The Company Law of the People's Republic of China (2018 Amendment) (the “Company Law”) has provided a series of provisions on the exercise and protection of shareholder's rights, which not only safeguard the interests of shareholders but also promote the sustainable development of companies. Along with the market-oriented reform in the investment field, shareholder activism continues to grow. Investors are beginning to actively participate in corporate governance within the existing legal framework, which boosts the development of corporate governance practice in China.

Shareholder activism under Chinese law

The pervasive problem of agency cost in corporate governance has sparked a rise in shareholder activism in recent years. Shareholder activism is typically manifested by external minority shareholders without seats on the company's board of directors, who formally exercise their statutory rights or engage in other informal proactive behaviours to influence corporate decisions and effectively improve corporate governance through supervision of the management, thus achieving a balance of power within the company.

Under the Company Law, shareholder activism is specifically manifested in when shareholders undertake the following actions.

Participate in the shareholders' meeting and exercise voting rights

Shareholders have the right to participate in the shareholders' meeting, to put forward opinions and suggestions on company affairs, and to exercise their voting rights. The shareholders' meeting is the decision-making body for a company’s major affairs. By presenting at shareholders' meetings, shareholders can participate in the company's decision-making process, including electing directors, reviewing and approving annual reports, and making profit distribution resolutions.

For public companies whose equity is comparatively more dispersed, minority shareholders can exercise their voting rights by soliciting votes in conjunction with other shareholders to maximise their common interest. Article 90 of the Securities Law of the People’s Republic of China (implemented since 2020) stipulates a public solicitation system of shareholders, with a solicitation threshold under which the shareholder must hold more than 1% of voting right shares. In 2021, the China Securities Regulatory Commission formulated “The Interim Provisions on the Administration of Public Solicitations of Proxies from Shareholders of Listed Companies”, which stipulates the conditions for solicitors and the solicitation procedures, and clarifies the information disclosure requirements. It provides institutional guidance for minority shareholders to actively participate in listed companies’ governance.

There have been several cases of soliciting shareholder voting rights in listed companies. For example, in 2016, when the major shareholder of FAW Car Co., Ltd. (stock code SZ000800) violated its promise of horizontal competition, Mingyao Investment, a medium shareholder, actively solicited proposals and voting rights to protect its rights. Through a joint effort, the proposal regarding the change of the commitment performance period was ultimately not approved by the shareholders' meeting.

Put forward proposals to appoint or dismiss directors, supervisors and senior executives

For non-listed companies, external investors can appoint their own directors through the cumulative voting system by dismissing directors, supervisors and senior executives who do not perform their duties properly, and appointing the person they approve. Therefore, they actively participate in corporate governance and protect their interests.
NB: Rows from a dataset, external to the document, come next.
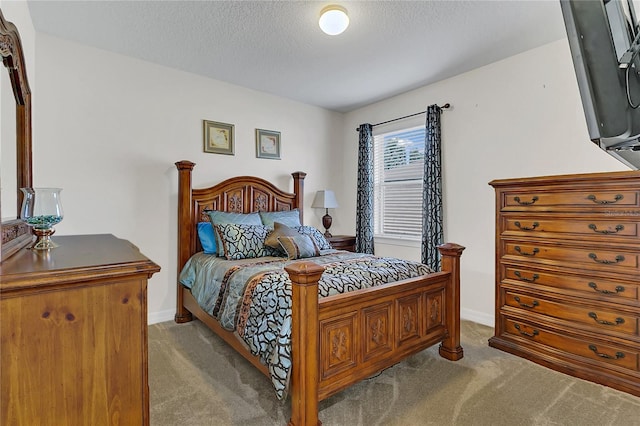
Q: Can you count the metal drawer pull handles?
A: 12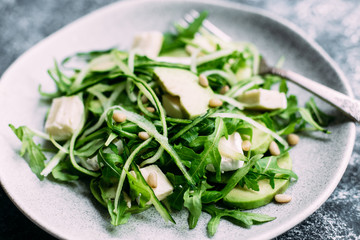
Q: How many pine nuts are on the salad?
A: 11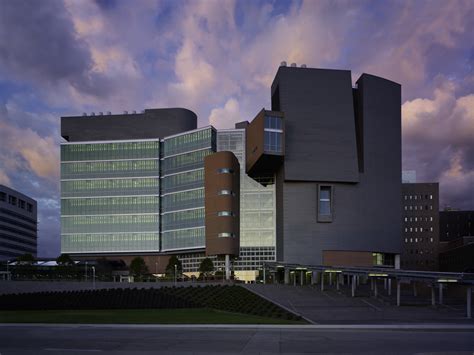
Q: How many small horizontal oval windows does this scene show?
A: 4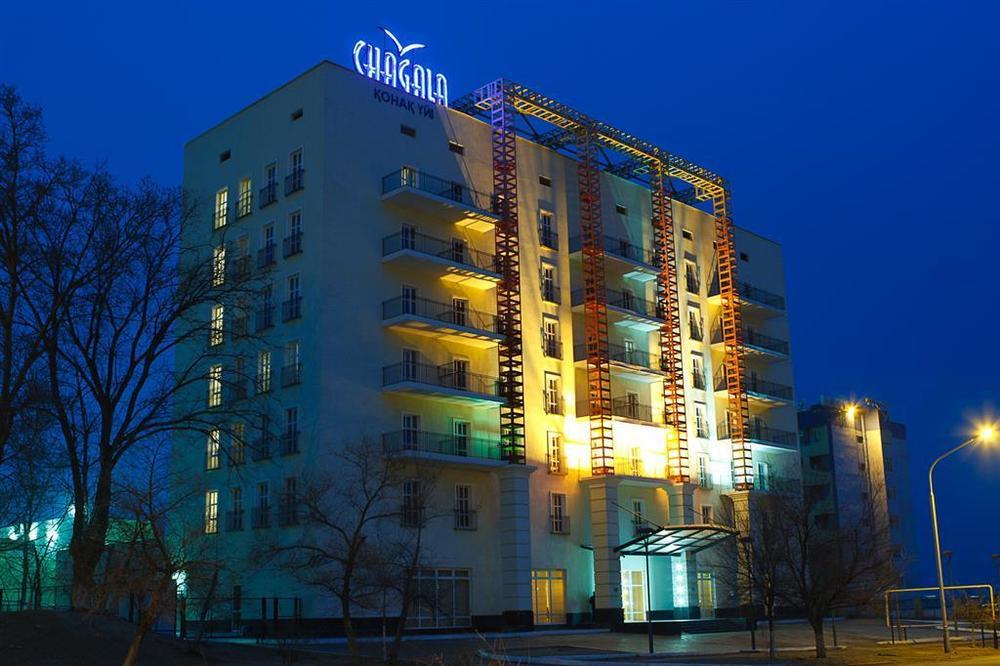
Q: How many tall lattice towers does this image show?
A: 4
For listed companies, external investors can also use voting rights to concentrate the election of qualified directors, supervisors and senior executives in the election process for the board of directors, thereby defeating the candidates recommended by the company or major shareholders. For example, in the board of directors election of Gree Electric Appliances Inc. (stock code SZ000651) in 2012, Penghua Fund, in conjunction with Yale University Fund and other shareholders, actively recommended their own director candidates and, using their combined shareholding advantage, rejected the candidates recommended by the major shareholder.

Supervise the company's management and actively prosecute

Shareholders have the right to supervise the behaviour of the company's directors, supervisors and senior executives to ensure that the company's decision-making and operations comply with laws, regulations and the company’s articles of association. Shareholders can supervise the company's operation and management by participating in shareholders' meeting and reviewing the company's annual report and financial statements.

Investors can also directly file lawsuits to exercise shareholder rights against the company for its violations of laws and regulations, thereby indirectly participating in corporate governance. For example, on behalf of the minority shareholders of Great Wisdom (stock code SH601519), China Securities Investor Services Center Limited filed a shareholder derivative lawsuit against the controlling shareholder and director of Great Wisdom on the grounds that the directors, supervisors and senior executives harmed the company's interests, which finally helped the listed company obtain compensation.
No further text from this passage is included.